Reporter: I believe your guitar fell off the back of your car.
George: Yes, that's right, on the way up from London.
Reporter: Did it get smashed?
George: Yes, it got smashed. It was in pieces. It looked as though 10 lorries had run over it.
Reporter: Will you be able to use it again?
George: Well....
John: No, he won't. It's out of tune.
Now you see, then there are all the relatives that never are. At every theater, you'll find at least one cunning fan who will try to get close to a Beatle by claiming to be one of the family.
Stage doorkeeper: Can I show in your cousin Julie, Ringo?
Ringo, I haven't got a cousin named Julie.
Stage manager: I've got your cousin, Diana, in the wings, waiting to see you. Paul.
Paul: I haven't got a cousin, Diana.
Of course, there are on the rare occasions, which tend to baffle the more experienced backstage.
Stage door keeper: Hey, John, I know this is daft, but you haven't got a cousin called Stanley, have you?
John: Yes, of course I have! Is he here? Show him in!
Some Beatle People fancy their chances of reaching their favorite by telephone. Usually, their attempts at voice disguise are more amusing. In Glasgow, a little Lassie with a heavy local accent tried to persuade a Beatle aide that she was Mrs. Cynthia Lennon calling from Surrey. In London, a youngster with a magnificent cockney accent assured the theater switchboard that she was Freda Kelly, The Beatles Liverpool fan club secretary. An average of a dozen Miss Boyds, Miss Ashers, and the like call Stage Door numbers during the course of a given evening on tour.

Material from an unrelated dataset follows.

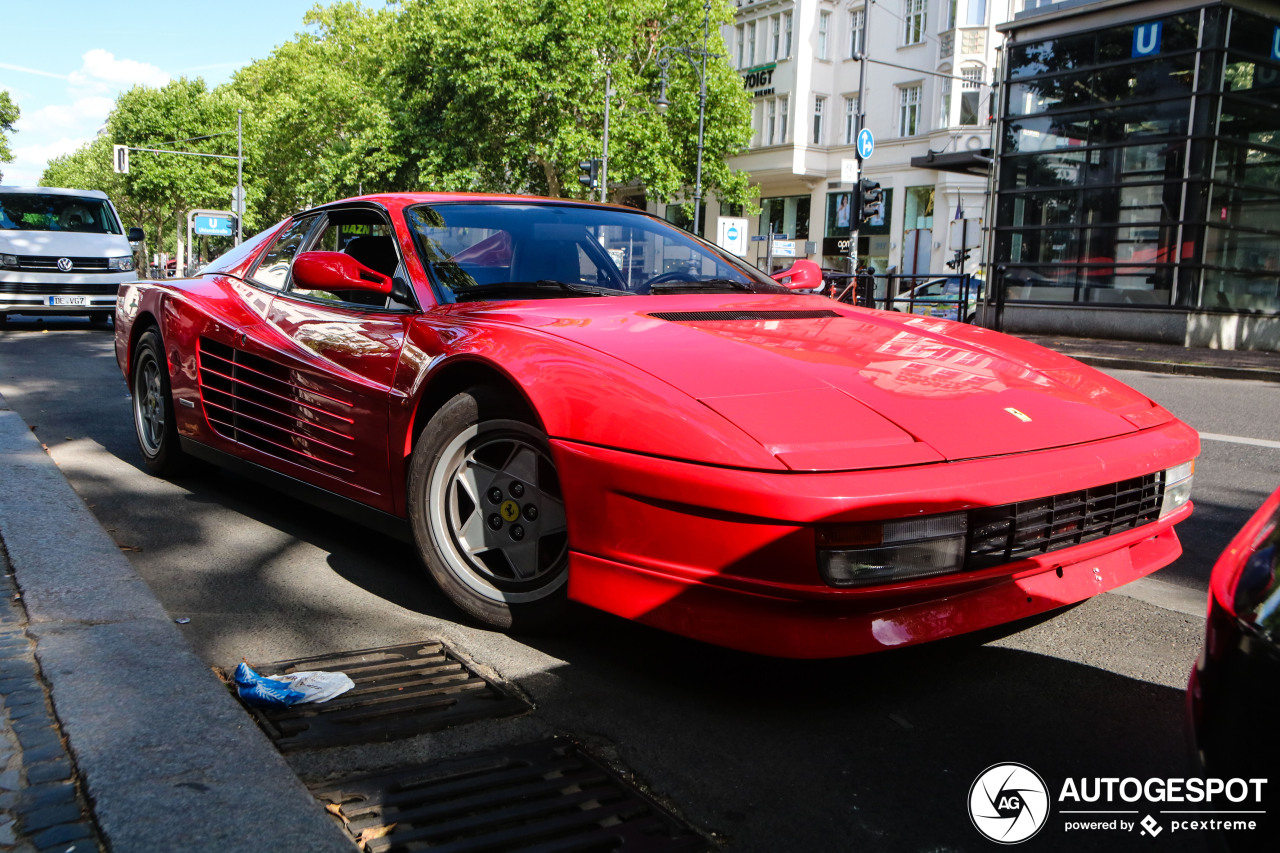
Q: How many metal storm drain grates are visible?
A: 2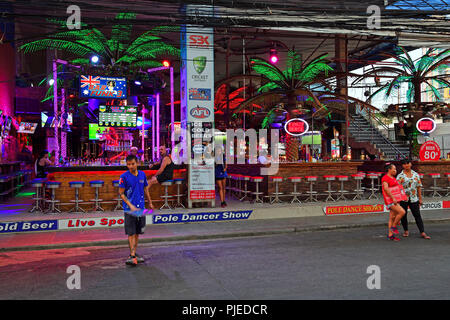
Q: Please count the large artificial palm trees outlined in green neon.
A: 3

At any rate, Beatles do not live splendidly wild lives. Seldom, if ever, do they go out on the town. After a pair of shows, they retire to their hotel and enjoy an ample meal in their rooms, talk a while amongst themselves or with close friends, and disappear to their beds around three o'clock. They adore sleep and hate to be brought from their slumber before lunchtime, unless morning departure for the next destination is essential. They eat very little at the start of their day, and are usually on the road less than an hour after they are summoned from bed by a road manager.
In their dressing rooms, you will always find a television set, and if there is a Beatle in the room the set will be switched on. They love watching things like The Man from U.N.C.L.E. or The Avengers, but constant interruptions prevent them from watching anything from start to finish.
One of the strange things I discovered on tour with The Beatles was that the majority of security campaigns that surround their movements are laid on without their knowledge and certainly not at their request. The cordons of police outside and the small armies of he-men stretched across the front of the orchestra stalls are there at the instigation of constabulary officials and/or the theater manager. Sometimes, from the boys' point of view, they do their jobs too effectively. The Beatles like to see something of their fans. They dislike to see an audience which is too thoroughly disciplined, or a street crowd held back as such long range that they can't even wave or be waved at.
As John puts it, "We see too much of some people and not enough of others," but I didn't ask him to be more specific.
Now, 50,000 Beatle People, after it began, the 1965 tour is over, and the boys are number one on the charts with "We Can Work It Out" and "Day Tripper." 50,000 Beatle People and four enthusiastic entertainers think it has all been worthwhile, and so do I.